白仏に出会いたくて国東半島へ来た。大分は磨崖仏や石仏の宝庫だ。

杵築市山香町の農道を歩き、さらに道から外れた坂道を登り、竹藪をかき分けた奥の暗い岩壁に石仏はあった。文字どおりひっそりと、岩窟の奥は眼を凝らさなければ見えないほどの暗がりである。
あたりの様子から察すると、以前に人が来たのはいつのことなのか。肩に枯葉が落ち、頬には蜘蛛が這った痕迹がある。
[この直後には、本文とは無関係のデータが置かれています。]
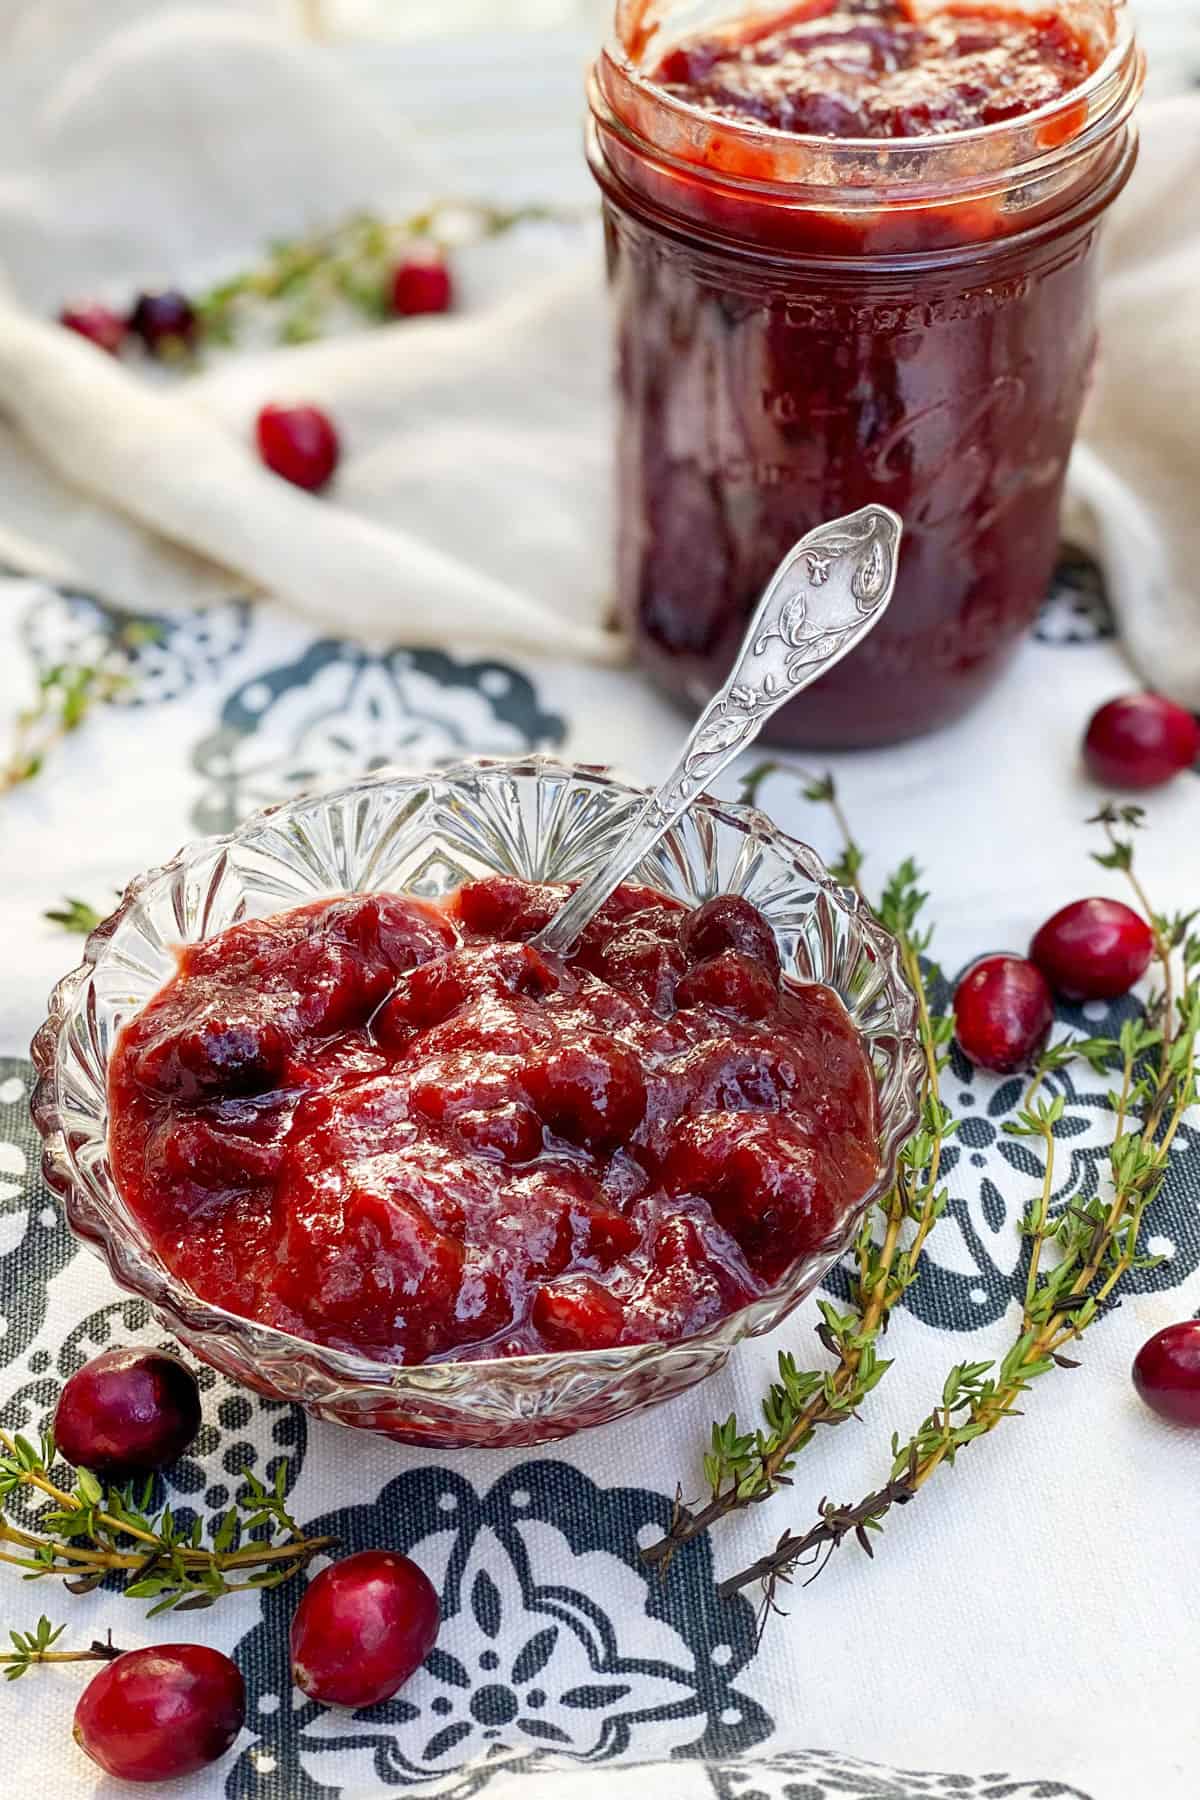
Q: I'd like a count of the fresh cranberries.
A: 11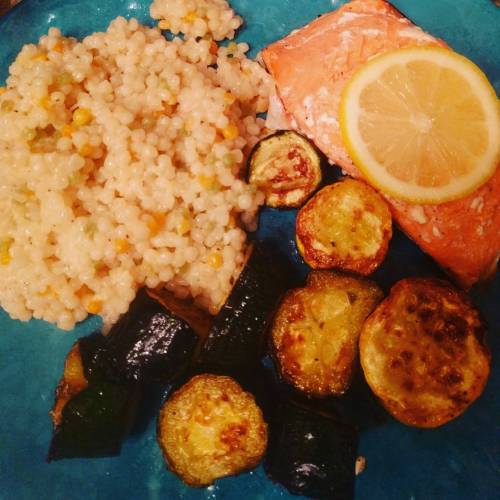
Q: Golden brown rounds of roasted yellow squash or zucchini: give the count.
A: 5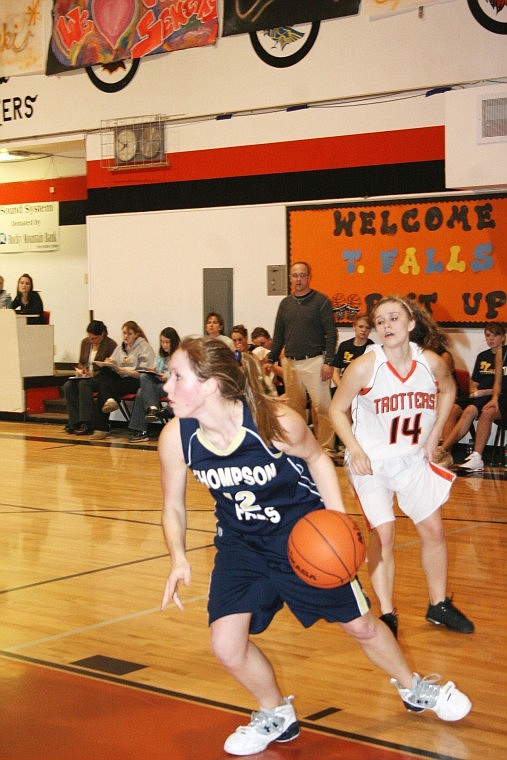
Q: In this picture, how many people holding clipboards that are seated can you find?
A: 3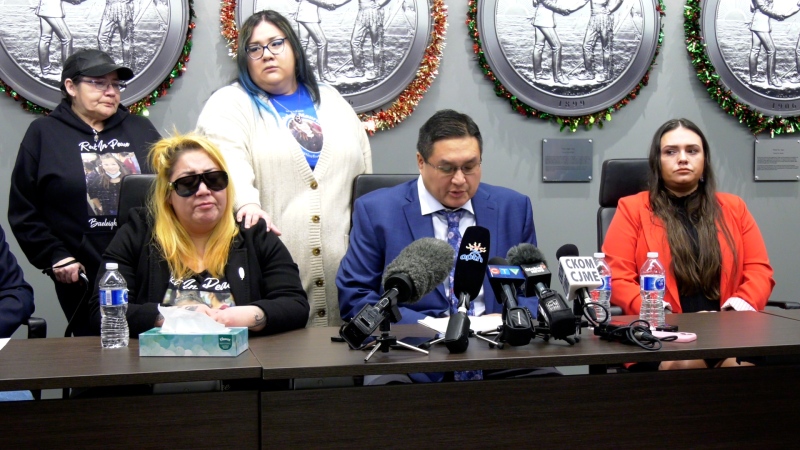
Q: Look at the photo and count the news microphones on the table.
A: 5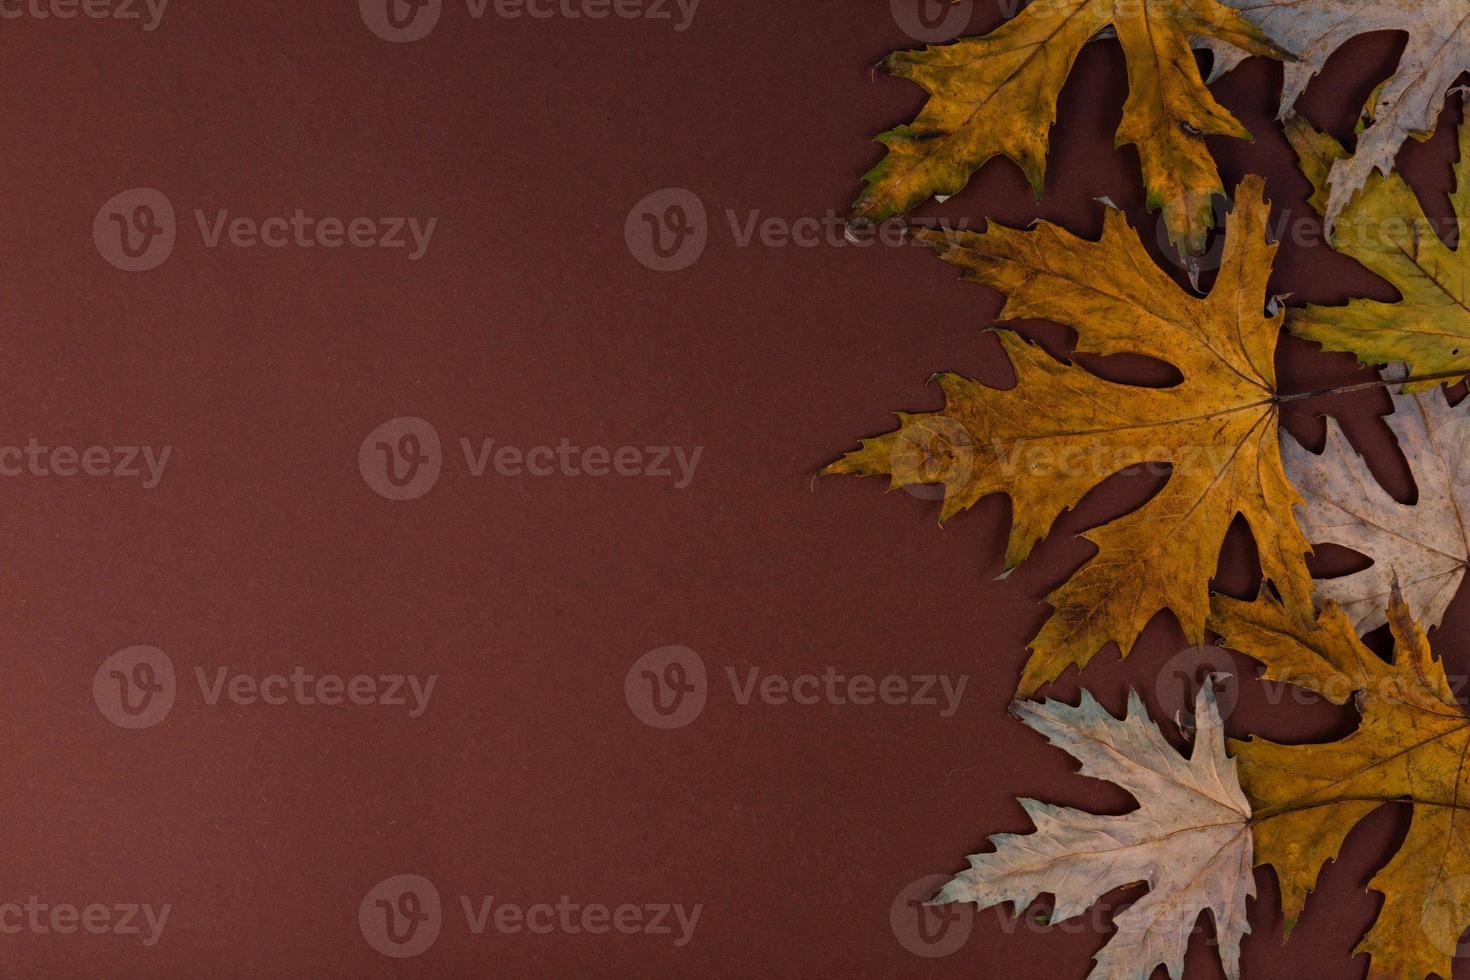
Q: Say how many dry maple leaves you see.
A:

私が見つめているのは目の前にある石の仏から美を見出し、そこにはあり得ない大きなものを求めているのだとも思う。

一期一会という言葉を噛み締めている。


2025/07/29

伊勢神宮の宇治橋

伊勢神宮の宇治橋

伊勢神宮の宇治橋を撮影したくなった。

伊勢神宮は今回が初めてではない。
かつて、山岳少数民族ヤオ族の始祖神話が記された「ギェセンポン」を見つけ出し翻訳に苦慮している真っ最中、『art Japanesque』日本の美と文化(講談社)で「庭園と離宮」の撮影依頼が入った。
1983年のことである。
ヤオ族の歴史に興味を抱いて黄金の山岳地帯にまで踏み込んだのに、そのくせ日本の文化に不案内というのはイカン、これからは日本を見直そうと固く決心した矢先だったので、タイミングよく声をかけてくれた松岡正剛さんに感謝した。